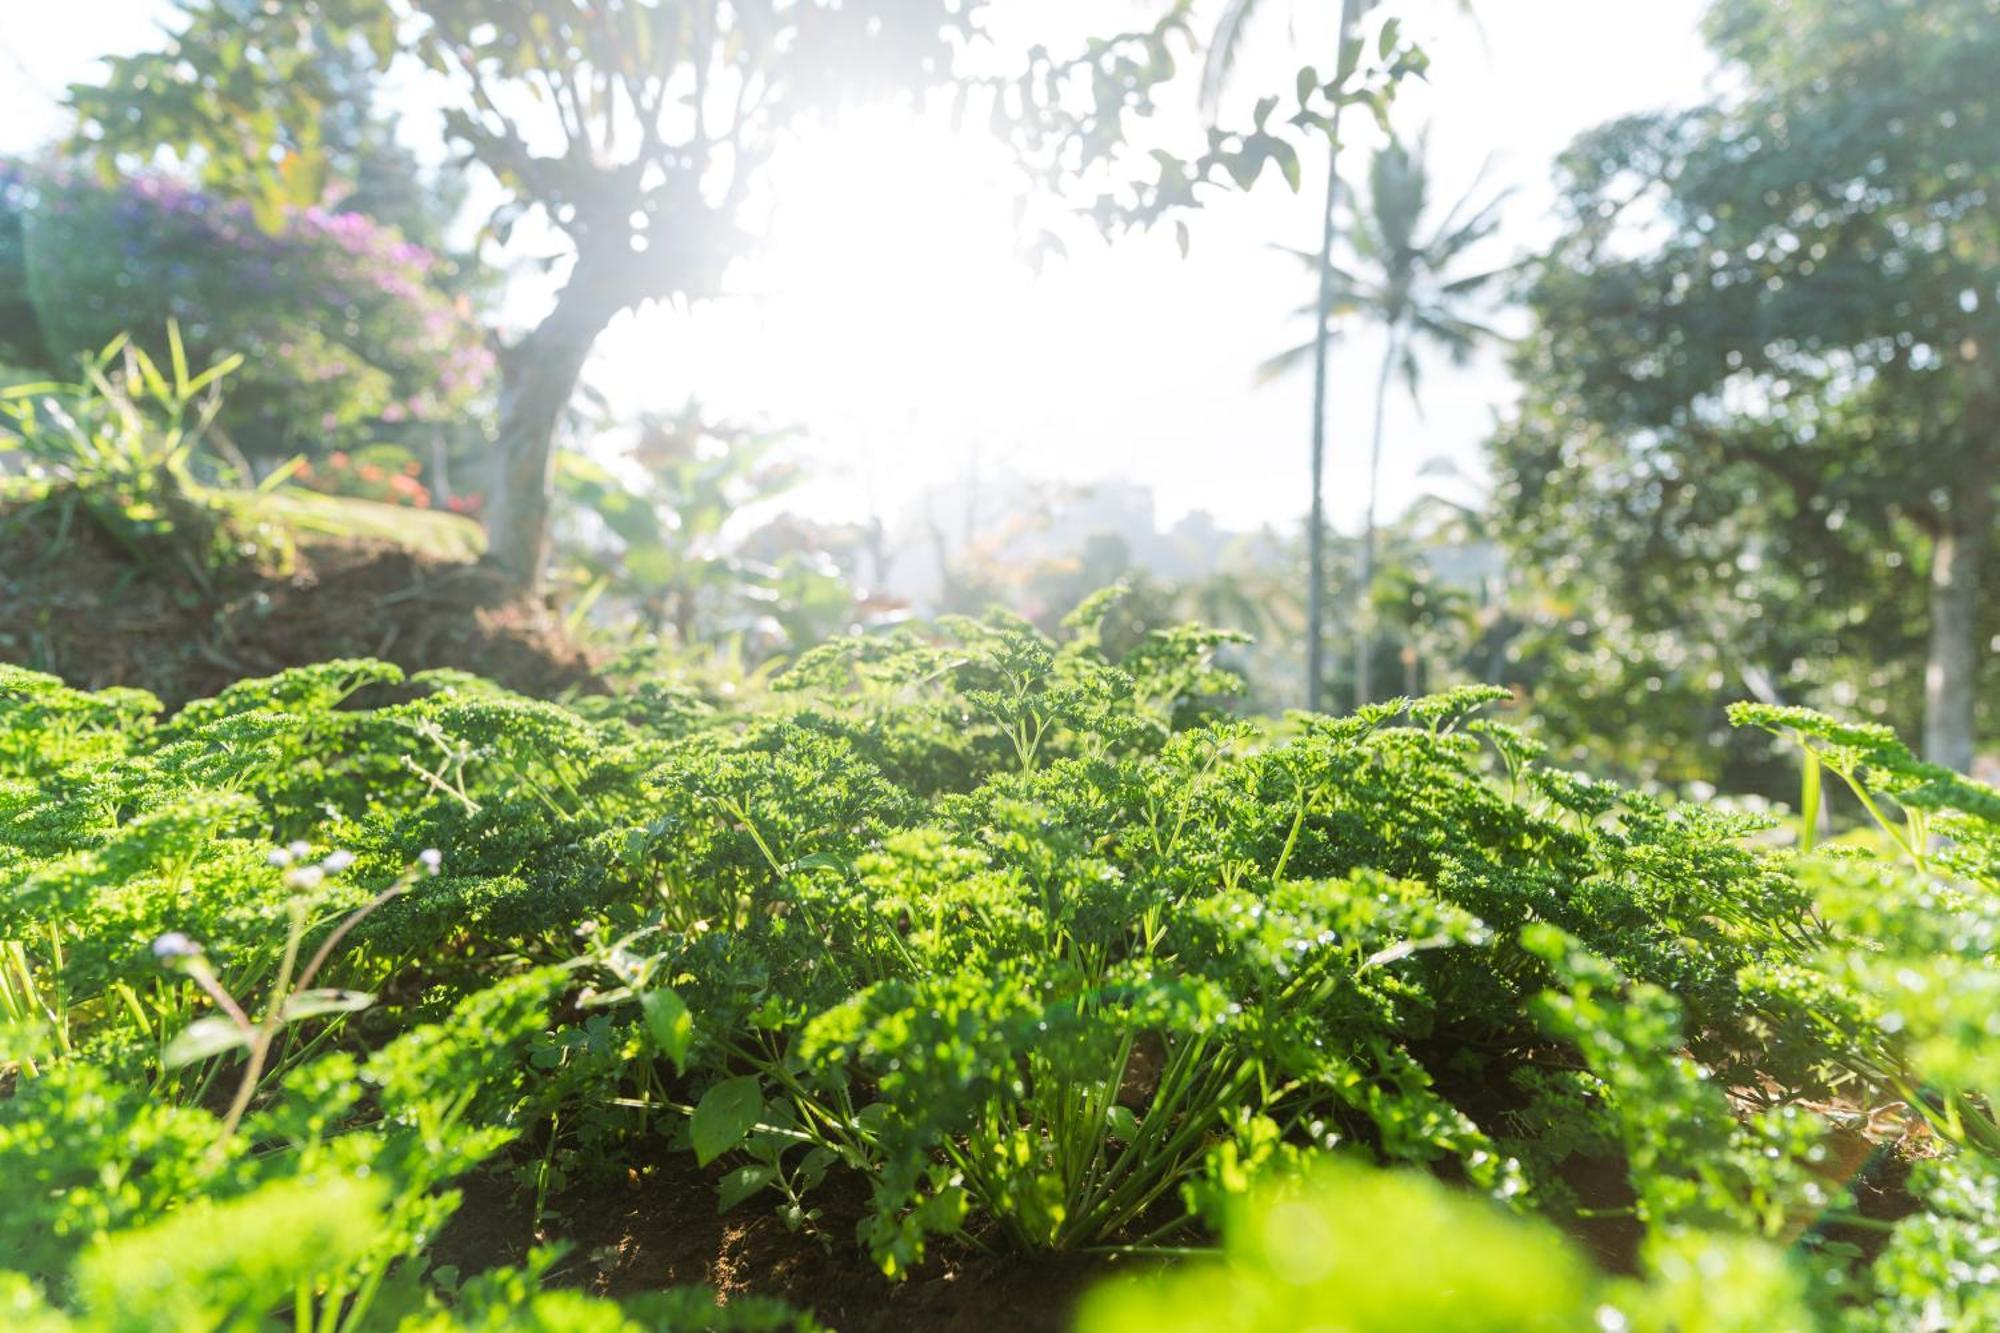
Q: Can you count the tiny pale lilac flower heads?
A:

---

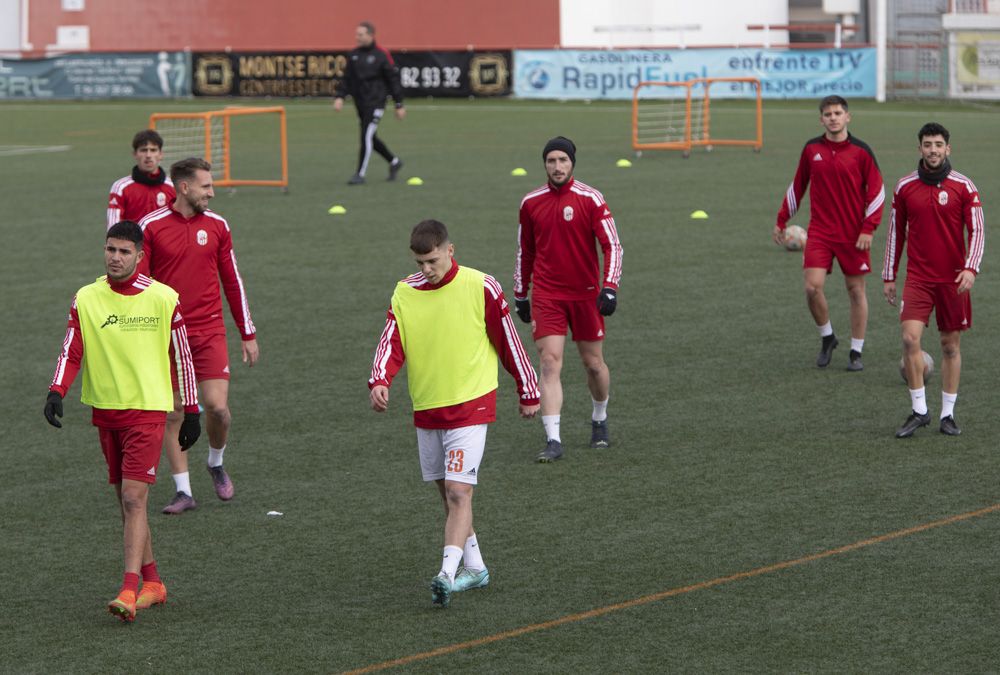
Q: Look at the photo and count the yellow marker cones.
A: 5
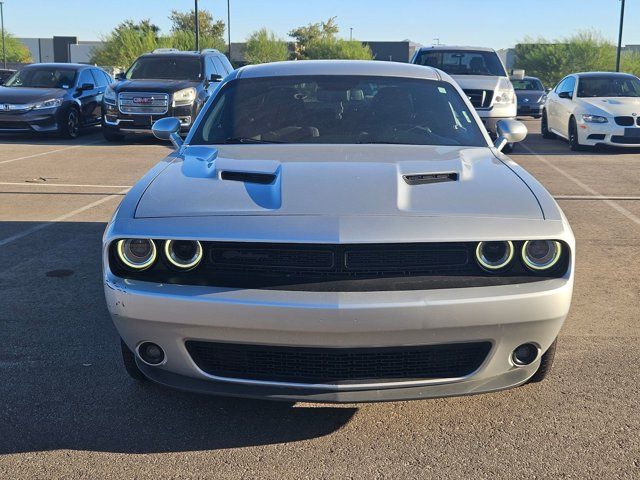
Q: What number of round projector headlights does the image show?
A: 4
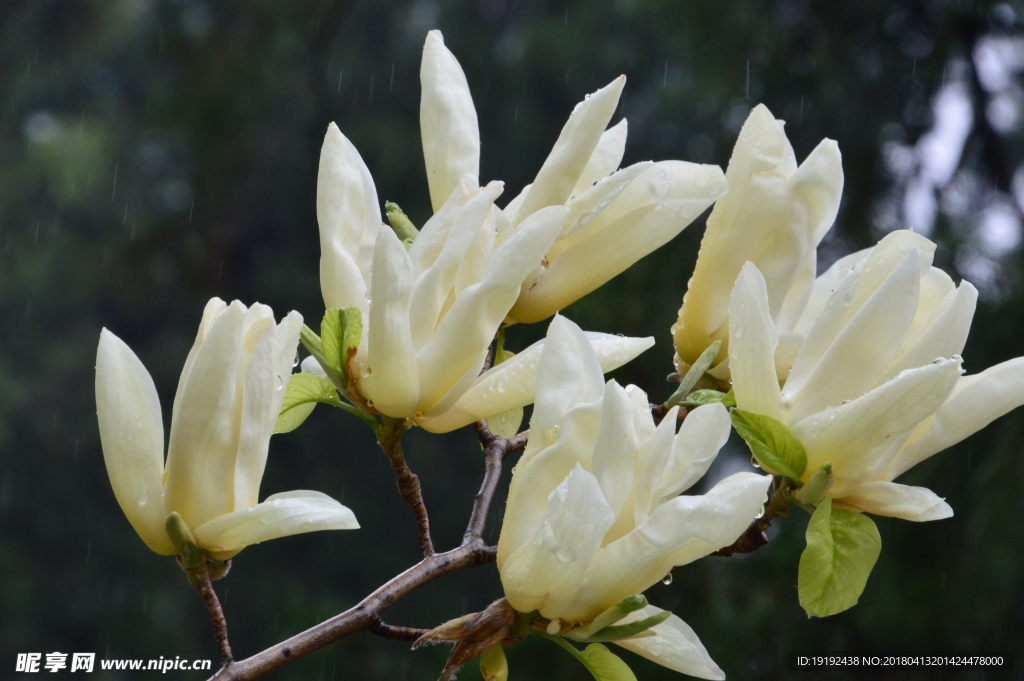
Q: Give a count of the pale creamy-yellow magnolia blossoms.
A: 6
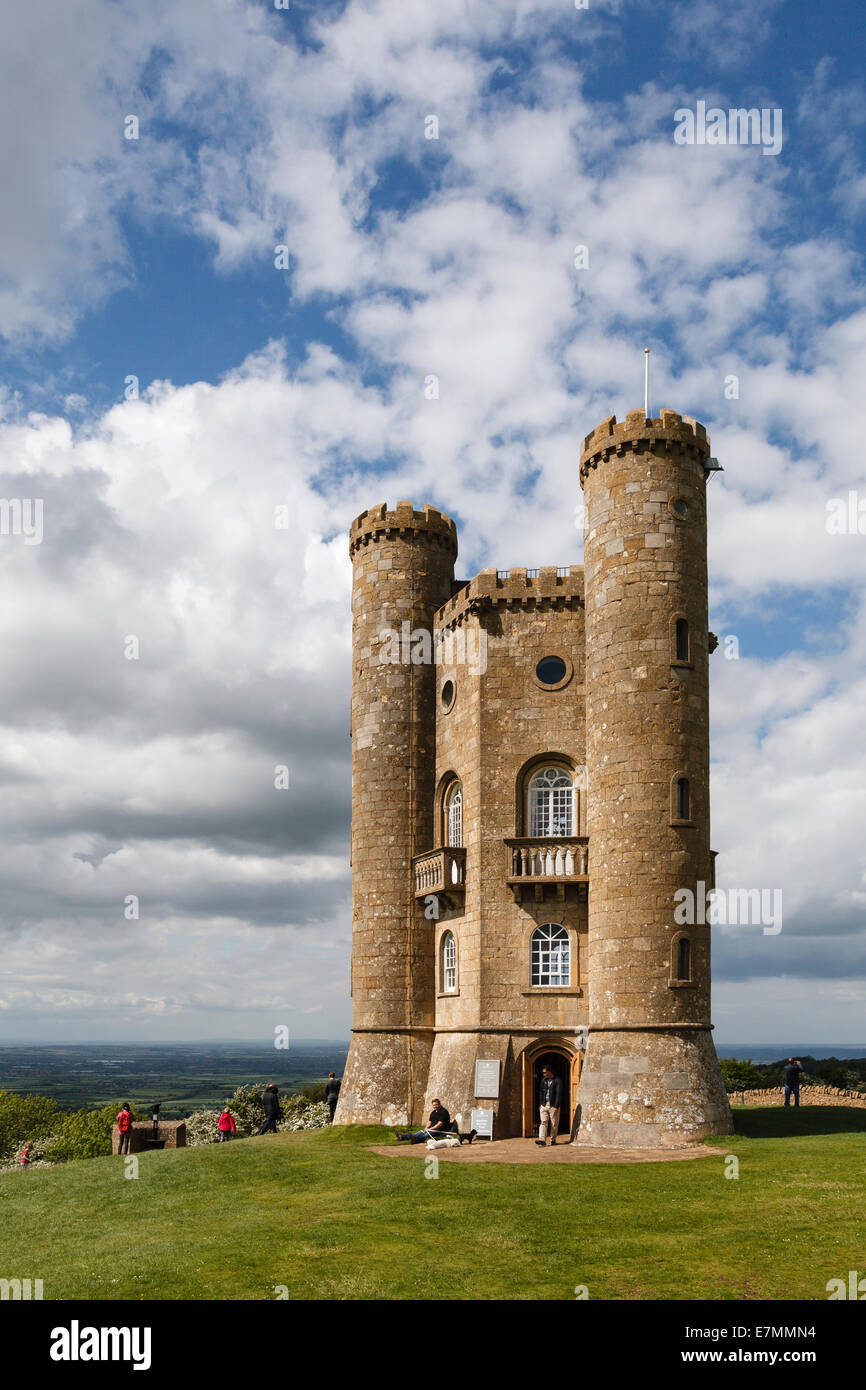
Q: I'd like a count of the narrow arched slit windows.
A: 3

==

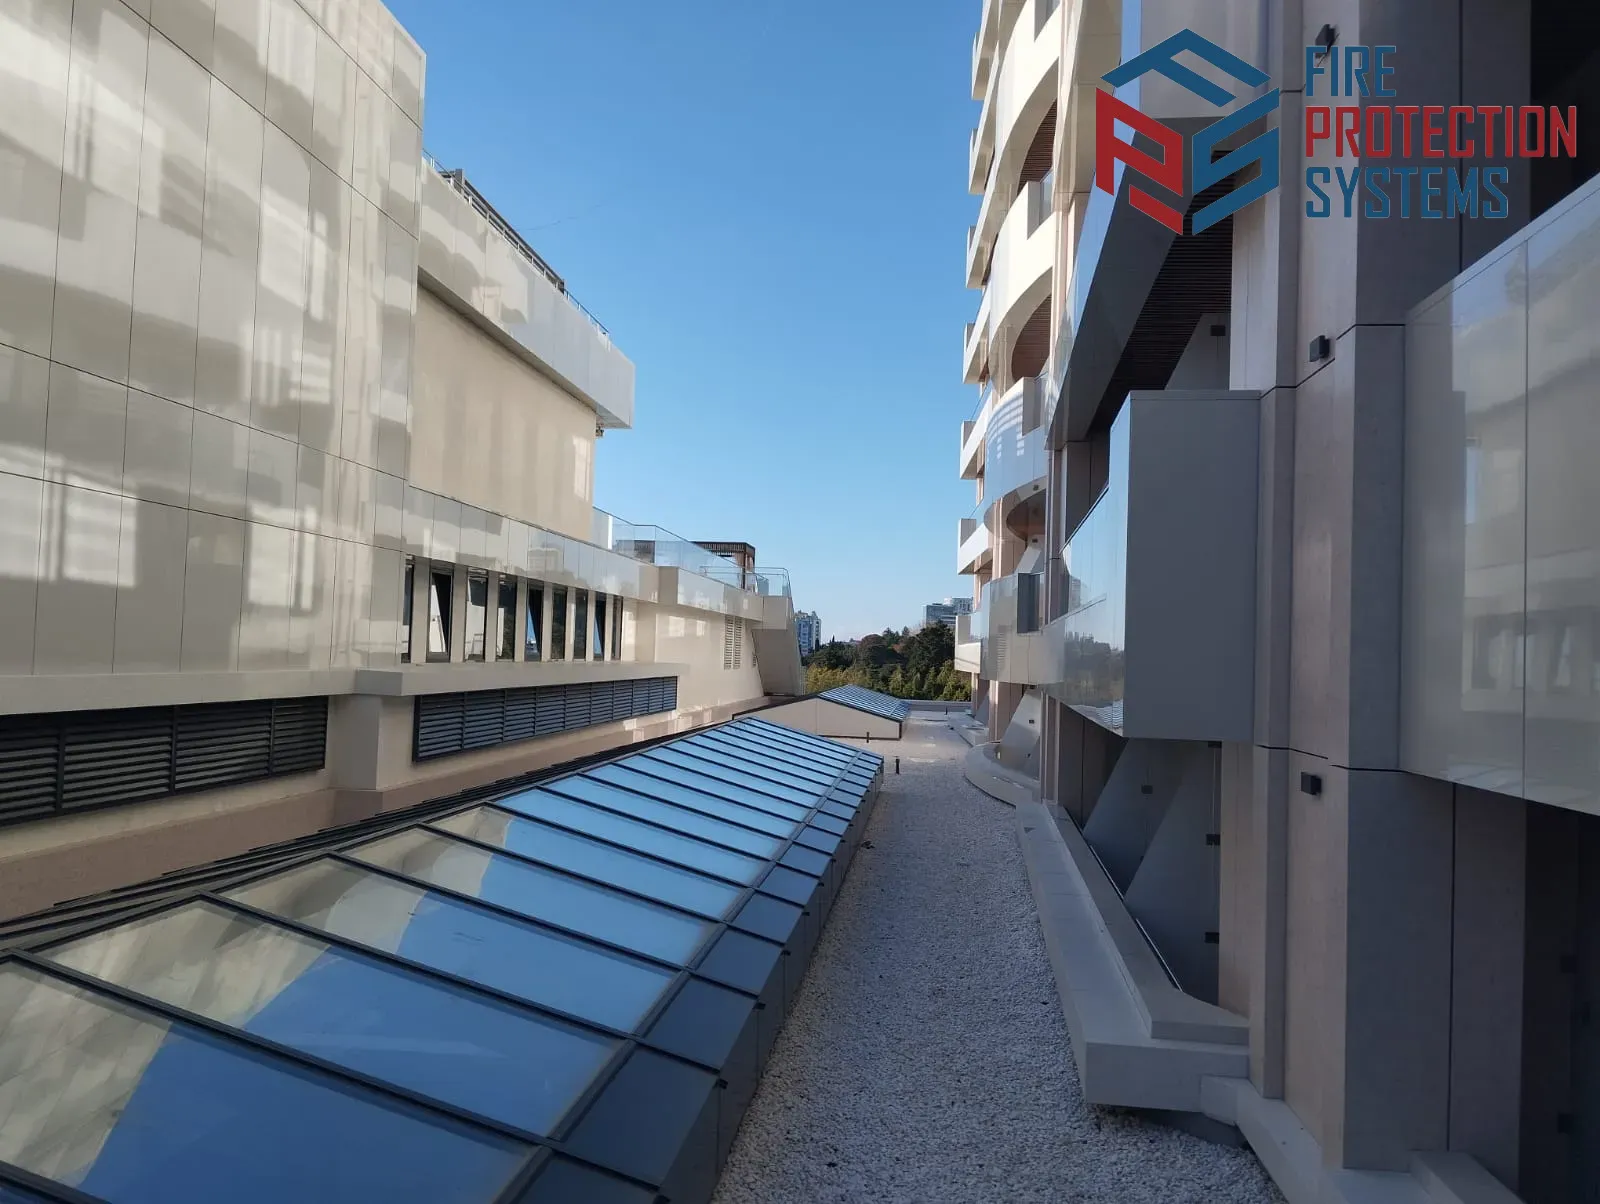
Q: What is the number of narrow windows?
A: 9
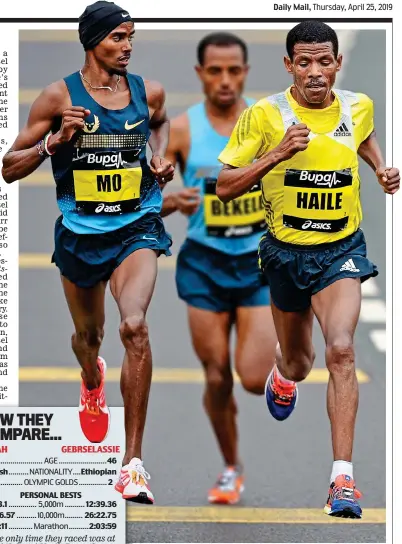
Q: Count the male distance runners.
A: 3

- [Problem details]:
Where a line in the listing above holds the string "narrow", include it in your count, and answer with the number alone.

- [Response for this exercise]:
2